On fourth-place, Resolute grew by 5.9% to 1.68 billion bf with the gains primarily coming from the addition of two Ontario sawmills coming online in 2015. Western Forest Products saw its output contract by -1.9% to 891 million bf due to disruptions related to capex upgrades at multiple sawmills in 2015. Interfor’s drop in 2015 production -16.9% to 784 million bf is attributed to a combination of market-related downtime taken by its various Canadian mills as well and the curtailment of the Castlegar mill while it completed a major mill upgrade.
According to Wood Markets, the total lumber shipments of the 20 most important US companies rose by 8.0% to 19.7 billion bf in 2015. This is only the second year in which the collective output of the U.S. top 20 surpassed that of the top 20 Canadian producers. Together, the 20 most important US companies produced 61.5% of all American softwood lumber shipments in 2015, versus 58.0% in 2014. This growth indicates that the largest U.S. producers (including Canadian firms) are continuing with their investment strategies aimed at meeting the anticipated rising demand of the U.S. housing market.
Similar to Canada, the order of the top four companies in the U.S. in 2015 remained unchanged. Weyerhaeuser retained its first-place position increasing by 3.1% to 3.41 billion. Georgia-Pacific remained second, growing by 3.5%. In third place was Sierra Pacific, which grew its production by 4.1% as a result of the rebuilt Quincy mill operating for the full year.

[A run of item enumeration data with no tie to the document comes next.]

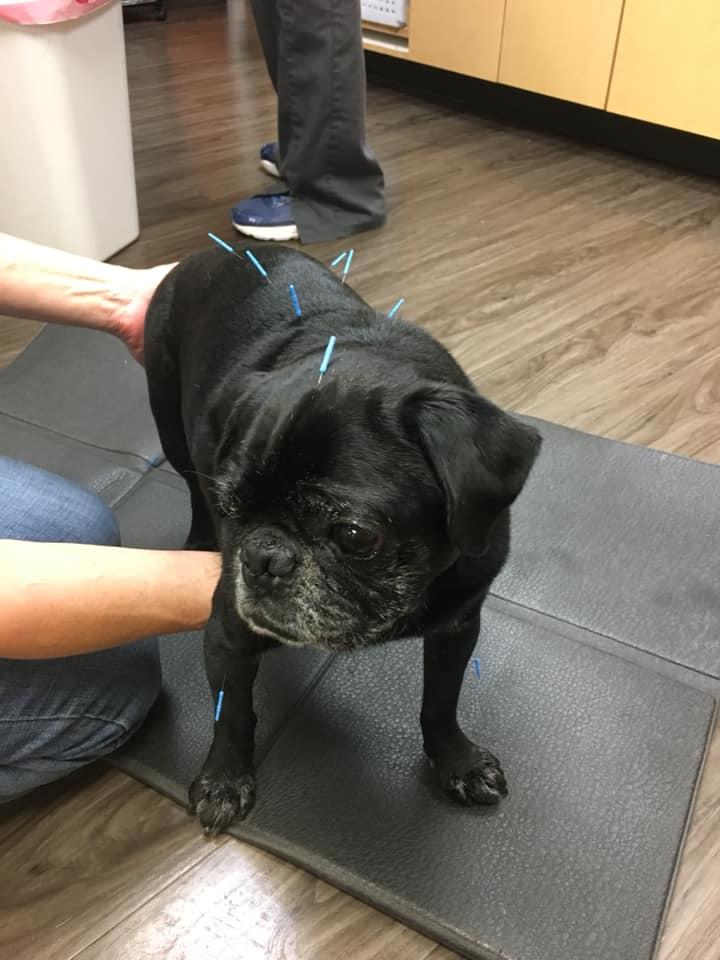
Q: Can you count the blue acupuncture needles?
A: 9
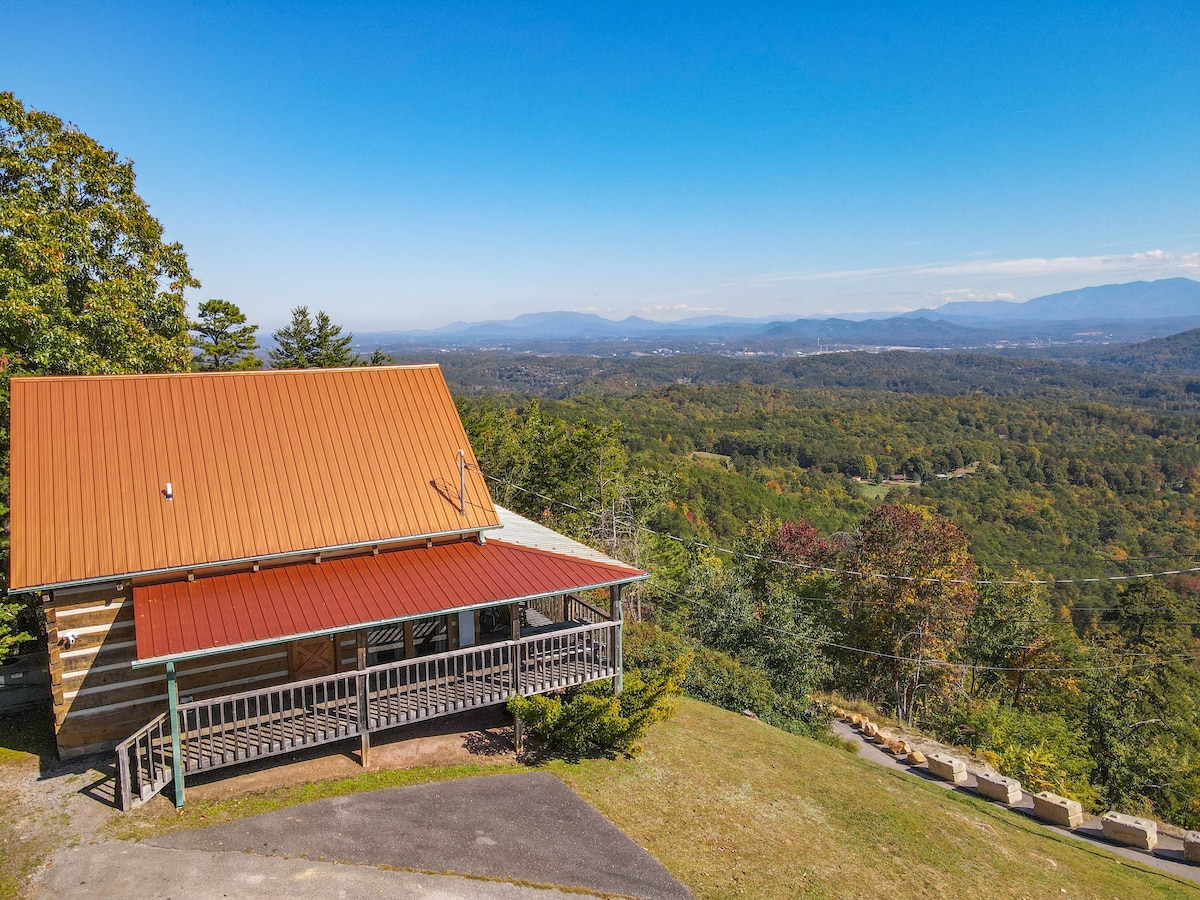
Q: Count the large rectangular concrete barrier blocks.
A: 5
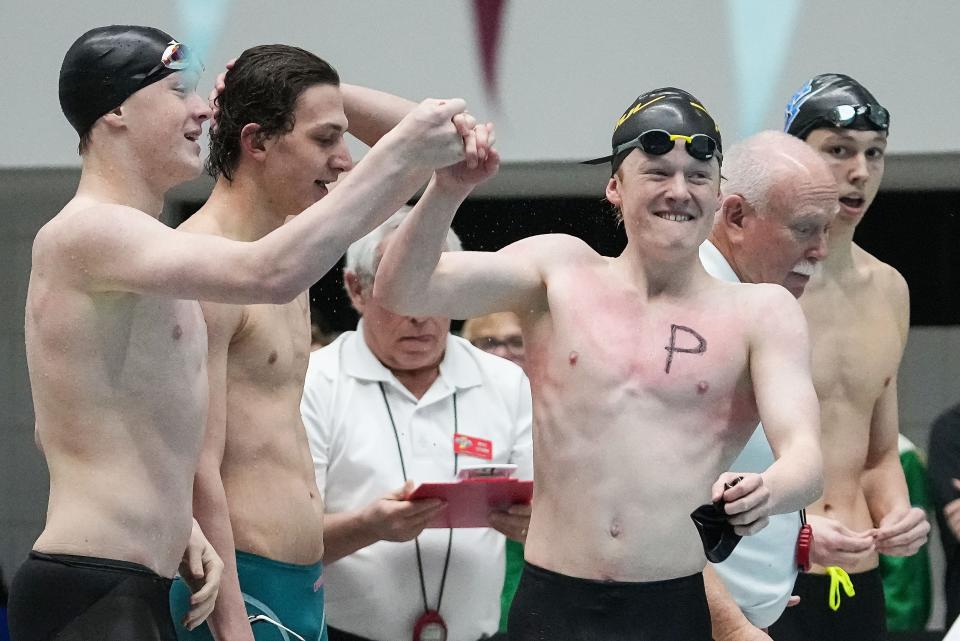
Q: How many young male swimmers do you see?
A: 4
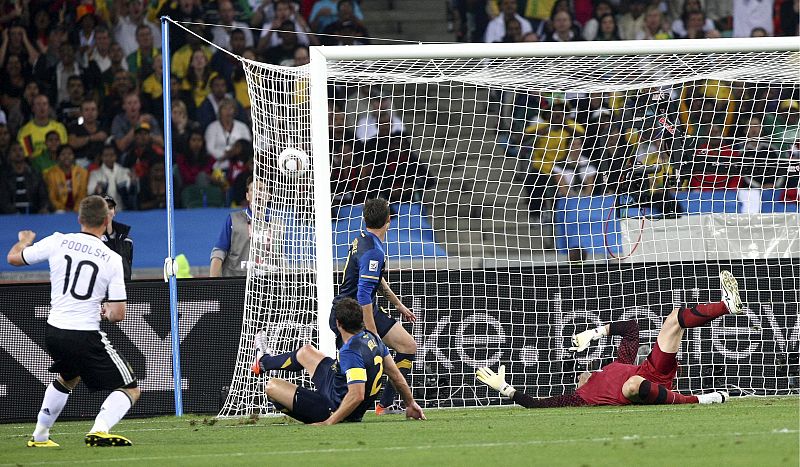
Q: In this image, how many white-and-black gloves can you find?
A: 2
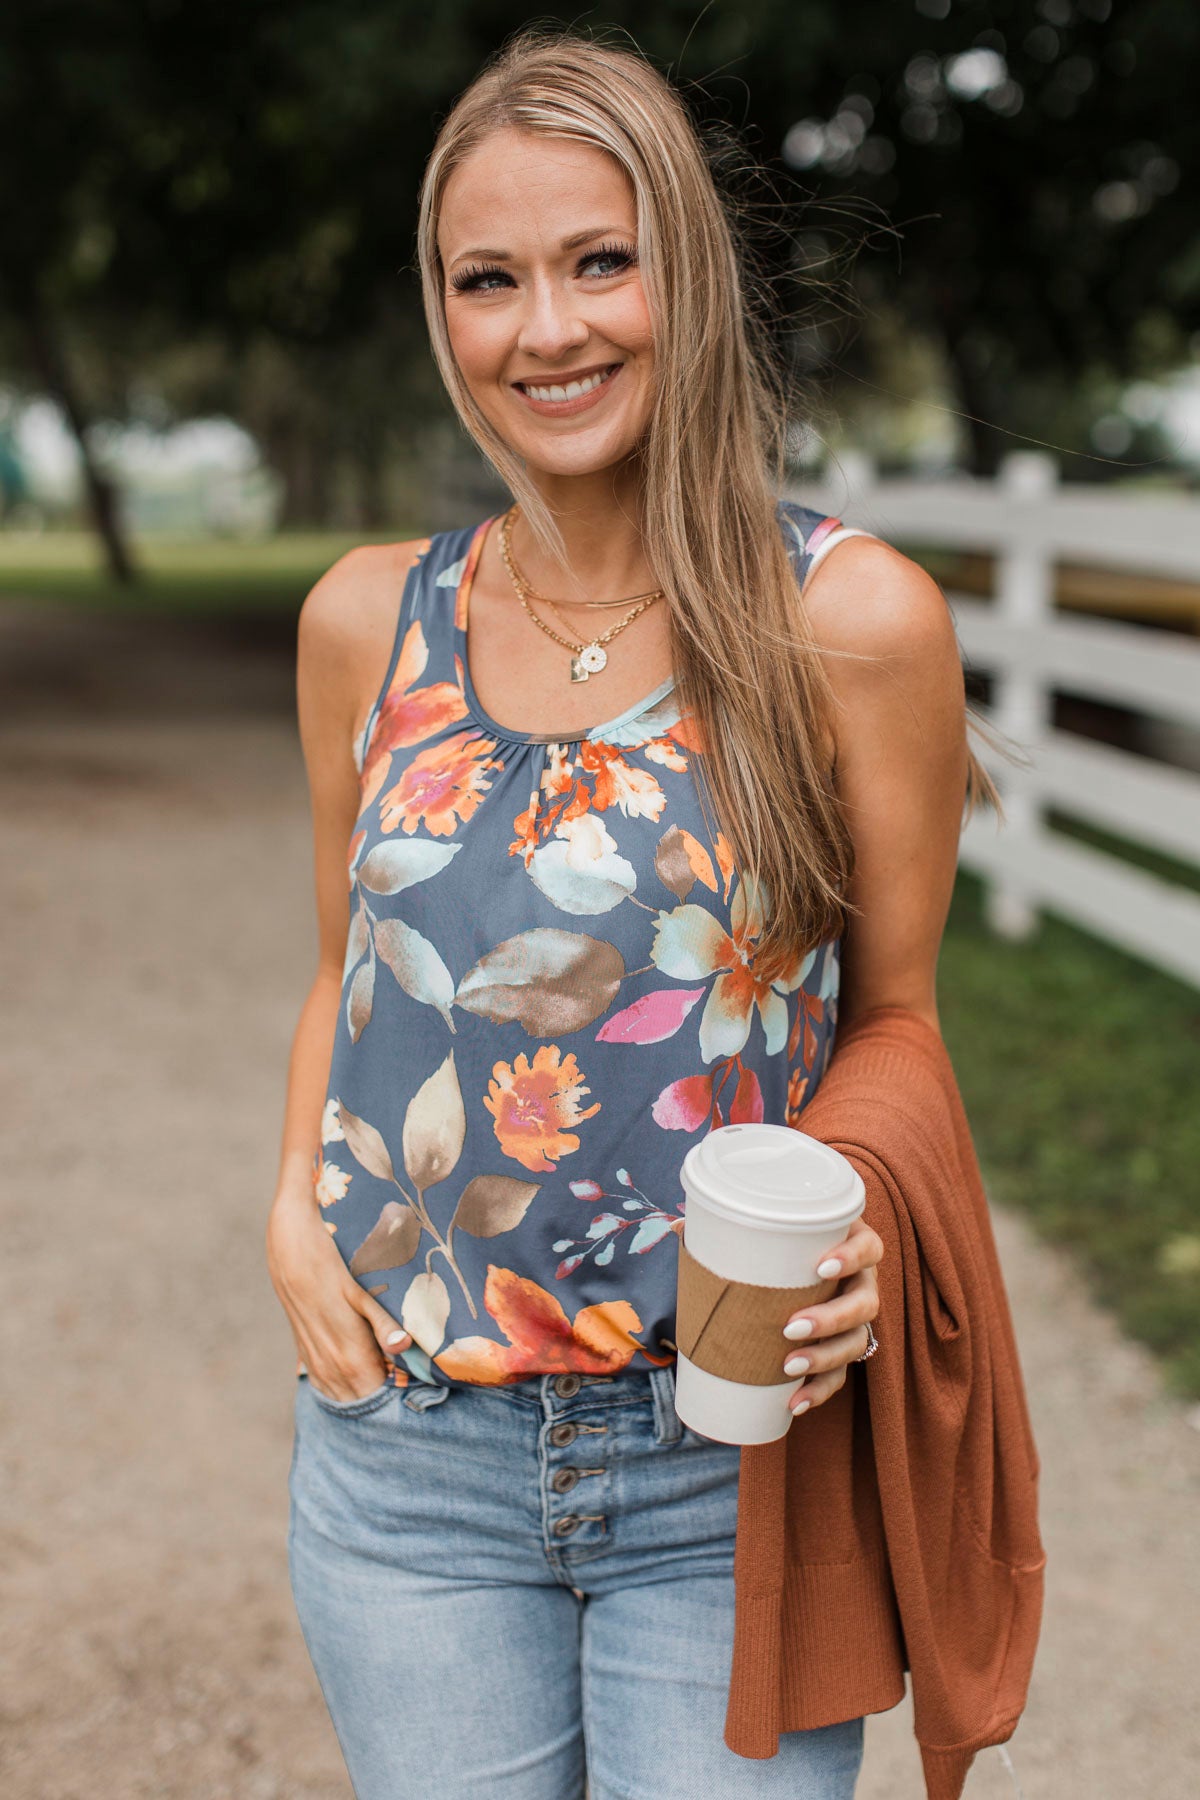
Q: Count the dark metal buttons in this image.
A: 4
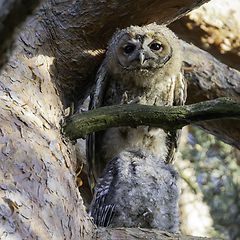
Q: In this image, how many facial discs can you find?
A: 1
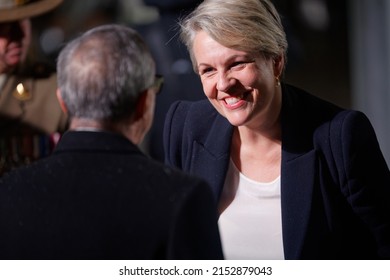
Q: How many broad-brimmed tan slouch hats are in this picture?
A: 1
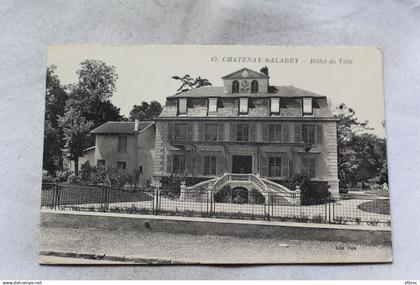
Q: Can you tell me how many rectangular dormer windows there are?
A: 5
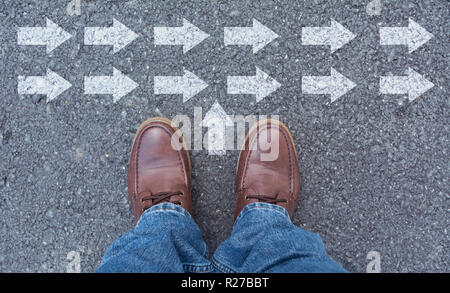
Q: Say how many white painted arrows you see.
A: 13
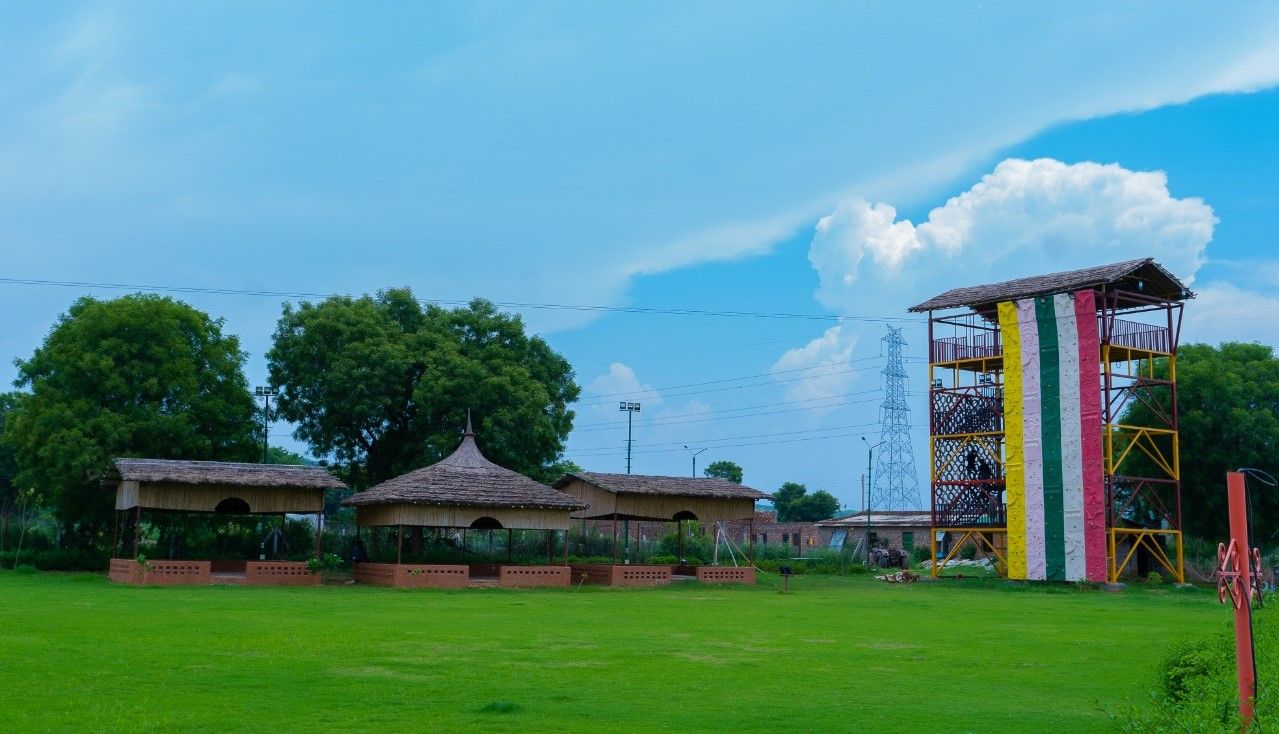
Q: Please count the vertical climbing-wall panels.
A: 5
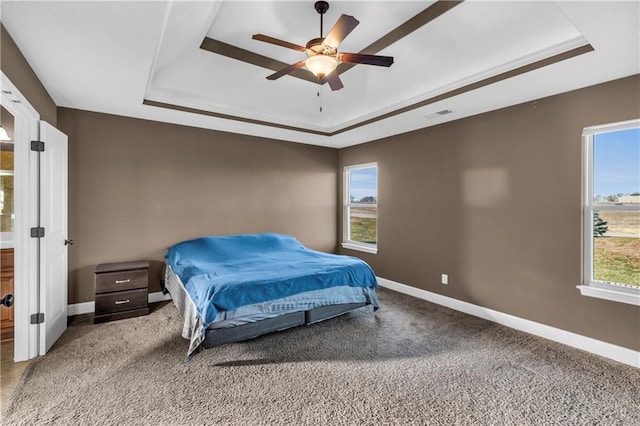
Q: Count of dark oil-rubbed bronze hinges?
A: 3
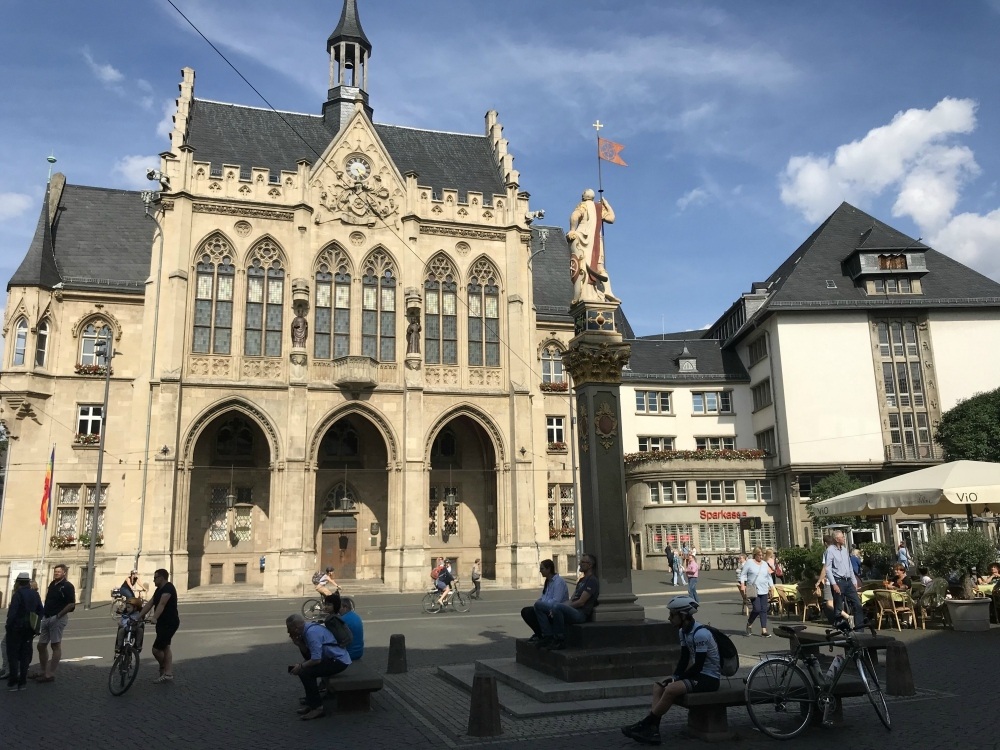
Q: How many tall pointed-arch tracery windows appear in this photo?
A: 6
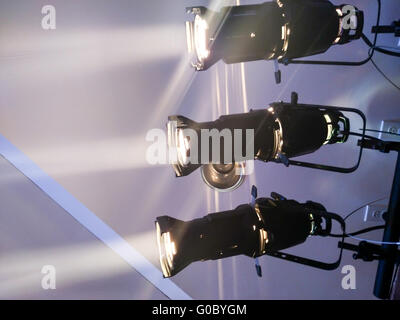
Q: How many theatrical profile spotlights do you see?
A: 3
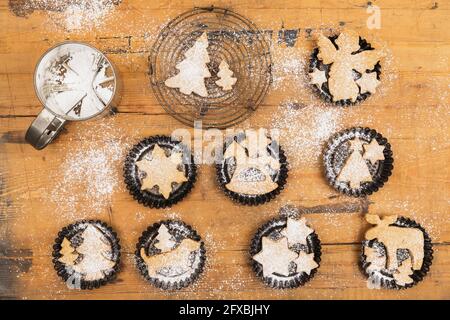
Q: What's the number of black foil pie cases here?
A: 8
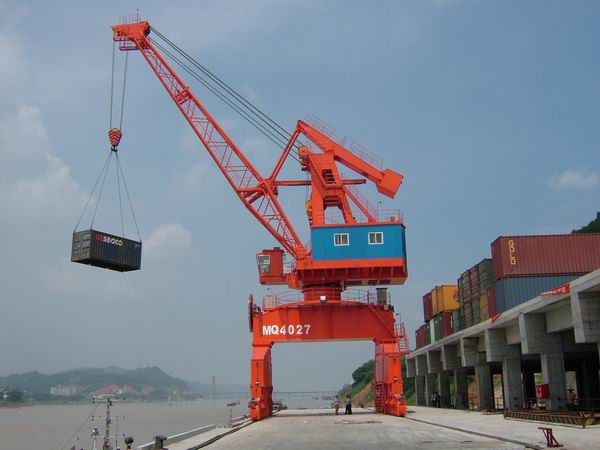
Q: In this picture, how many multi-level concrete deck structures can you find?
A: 1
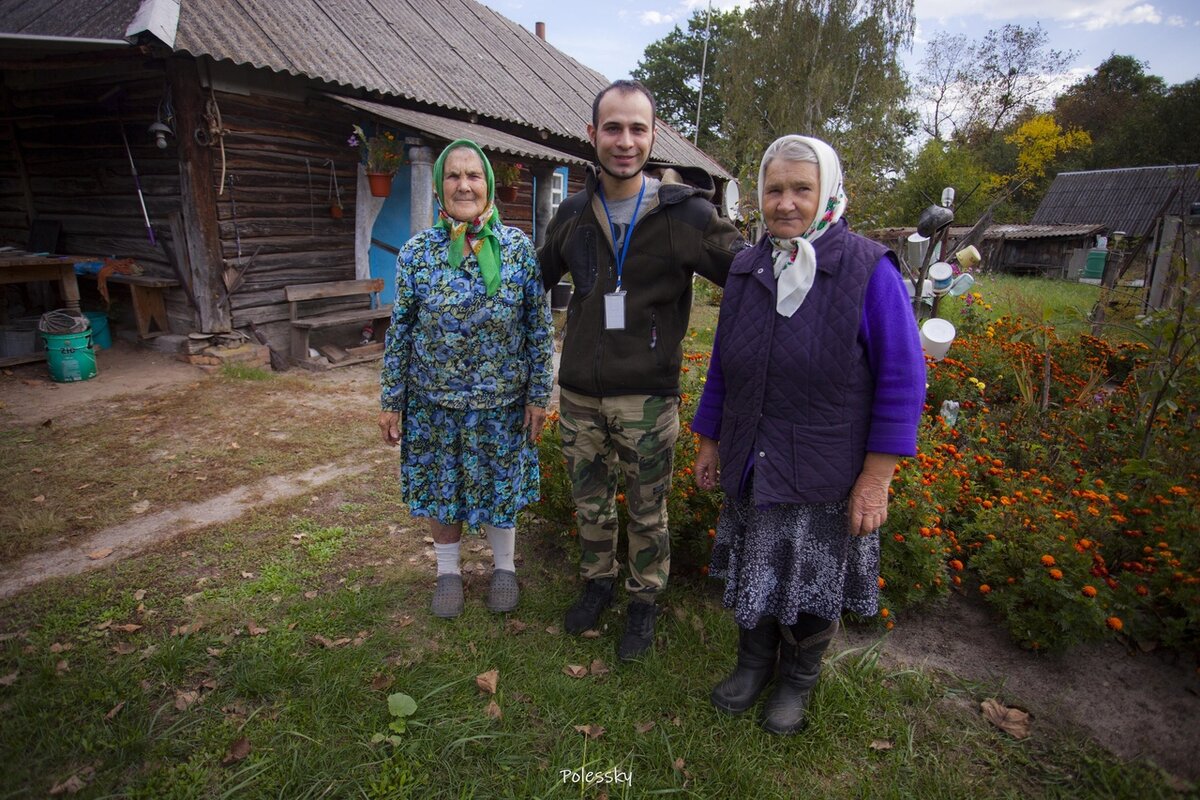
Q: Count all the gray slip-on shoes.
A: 2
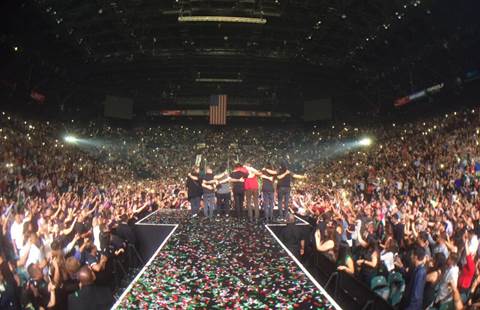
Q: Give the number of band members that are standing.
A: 7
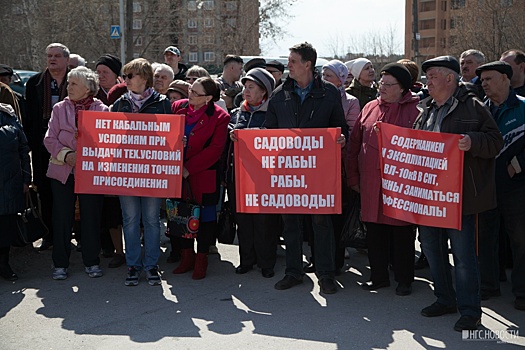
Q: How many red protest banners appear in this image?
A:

West Fraser stayed in fourth spot, with production up 10.5% to 2 billion bf, reflecting the full-year operation of the two Arkansas sawmills acquired in the first half of 2014, along with operational efficiency improvements. Interfor moved into fifth place with production of 1.7 billion bf — an increase of 38.4% that resulted from additional production generated by two mills acquired from Simpson and one from Price. Although Canfor placed seventh (behind Hampton), it deserves special mention given that its production doubled from 2014 to 1.2 billion bf in 2015 — via a series of acquisitions that raised the former’s mill total from nine to thirteen in the U.S. South.
The top five U.S. firms produced 36.0% (11.5 billion bf) of all U.S. lumber shipments — up from 33.7% in 2014 — while their Canadian counterparts produced 47.8% (11.6 billion bf, down from 45.2% in 2014).
For 2016 the greatest wildcard will be the outcome of ongoing negotiations for the next Softwood Lumber Agreement (SLA). This will be the greatest unknown that the Canadian industry will have to deal with, as a punitive agreement (which can only be expected given the apparent American resolve) will not be good news.